EVART, Mich. -- The biggest battle over plans to siphon water from the Great Lakes and sell it someplace else isn't about pipelines or tanker ships.
It's about little plastic bottles.
It began when Nestle Waters North America asked to bottle water tapped from city wells in Evart, a tiny crossroads 80 miles north of Grand Rapids and 60 miles from the Lake Michigan shore. But it quickly spilled over into a legal tumult that environmentalists say could all but undermine the ability of Michigan and other Great Lakes states to keep other parts of the country from tapping into the continent's biggest freshwater supply.
The dispute also casts into sharp relief questions about how best to protect the Lakes against much bigger diversions, how the water should be used, and whether protections should extend beyond the Lakes to the vast underground supplies of water that feed them.

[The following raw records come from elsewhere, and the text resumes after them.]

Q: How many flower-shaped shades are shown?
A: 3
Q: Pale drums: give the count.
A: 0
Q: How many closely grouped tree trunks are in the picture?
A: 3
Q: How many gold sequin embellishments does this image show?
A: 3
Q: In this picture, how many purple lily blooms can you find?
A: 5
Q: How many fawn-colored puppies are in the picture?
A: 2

"If we're going to let anyone come into Michigan and take our water and divert it, how long can that go on?" said Terry Swier, one of the founders of a conservation group in nearby Mecosta County that has battled the Nestle bottling plant there. That plant would bottle the water drawn from Evart's wells.
The state's answer came in May when it agreed to let Nestle buy Evart's water -- but only if it wouldn't be sold outside the Great Lakes Basin.

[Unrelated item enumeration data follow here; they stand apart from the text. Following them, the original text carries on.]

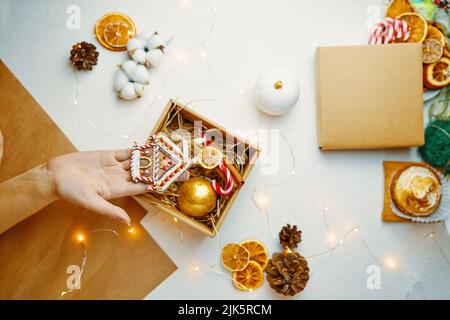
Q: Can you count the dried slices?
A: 11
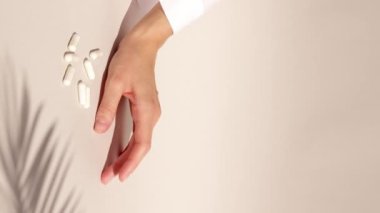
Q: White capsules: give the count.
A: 7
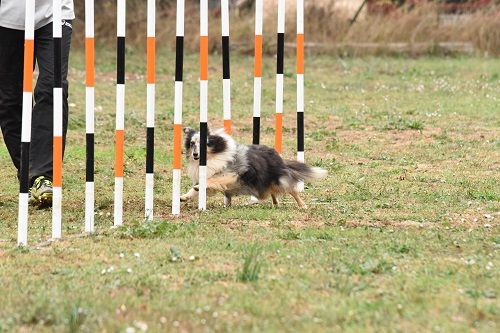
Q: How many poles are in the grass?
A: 11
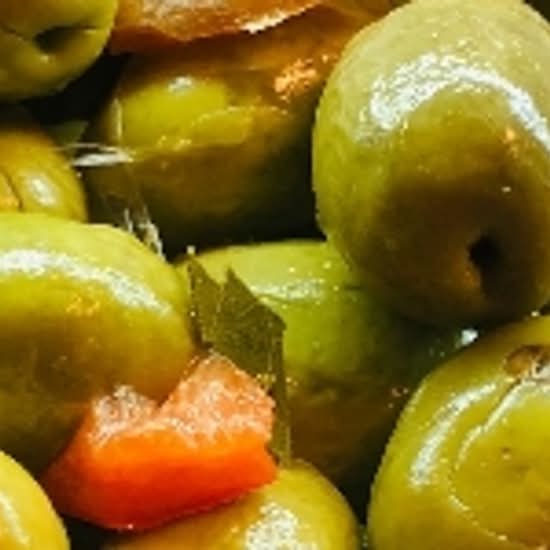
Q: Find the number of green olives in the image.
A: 9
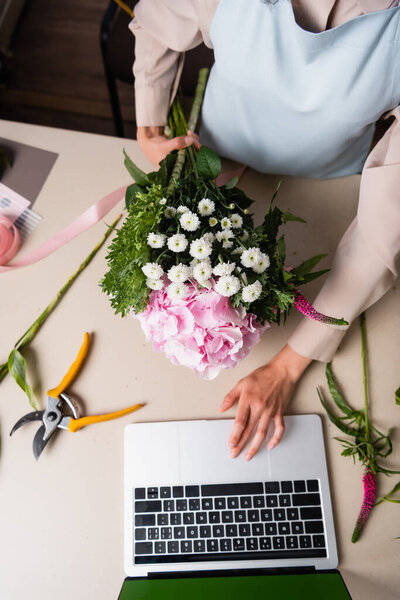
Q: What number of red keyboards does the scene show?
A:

Gov. Jennifer Granholm's administration said the ban also will apply to other companies seeking permits from the state in the future, but it won't impact existing plants. The state has already issued permits for at least 43 other bottling operations, including Abso-Pure Water Co., which sells groundwater from Jackson County, though many of the operations are smaller.
Nestle fired back in state and federal lawsuits, challenging the state's rules and arguing that a federal law giving states the power to prohibit water from being diverted outside the basin unconstitutionally intrudes on interstate commerce.
"It's a shaky house, and we were pushed into it," Nestle lawyer Michael Haines said. "We have no interest whatsoever in attacking these laws, but if they're going to be pushed on us to prevent normal interstate commerce ... we don't have any choice."
Ultimately, officials say preventing any kind of diversion -- in bottles or tanker ships -- will require sturdier rules. For four years, the eight states and two Canadian provinces surrounding the Lakes have been negotiating a binding agreement to control withdrawals. A draft of the plan would virtually ban most efforts to siphon Great Lakes water -- including groundwater -- in bulk but would permit bottling operations like Nestle's.
"The water is in very small packages. It's not like you ship bottled water to other communities and people do their laundry or wash their dogs with it," Nestle spokeswoman Deborah Muchmore said.
But little packages can add up to a lot. Nestle ultimately wants to take up to 168 million gallons a year from Evart -- slightly more than an Ontario company had planned to ship from Lake Superior to Asia before a public outcry forced it to abandon that plan.
"What's the difference if water's leaving in a tanker going to Asia or if it's leaving in 12-ounce bottles going to Asia?" said David Holtz, Michigan director of Clean Water Action, an environmental group that lobbies on water-use issues. "The idea that a company can come in and buy Great Lakes groundwater and ship it out of the basin for sale is a really dangerous precedent."
For Evart, the calculation wasn't that complex -- or that controversial. When a plastics factory that is one of the city's major employers -- and by far its biggest water user -- said it was cutting back water use, Evart offered to sell some of that unused water to Nestle. Officials hoped the deal, now on hold, would give the city a leg up when Nestle starts looking for a place to build an additional Midwest bottling plant.
"We looked at it as a win-win situation," City Manager Roger Elkins said.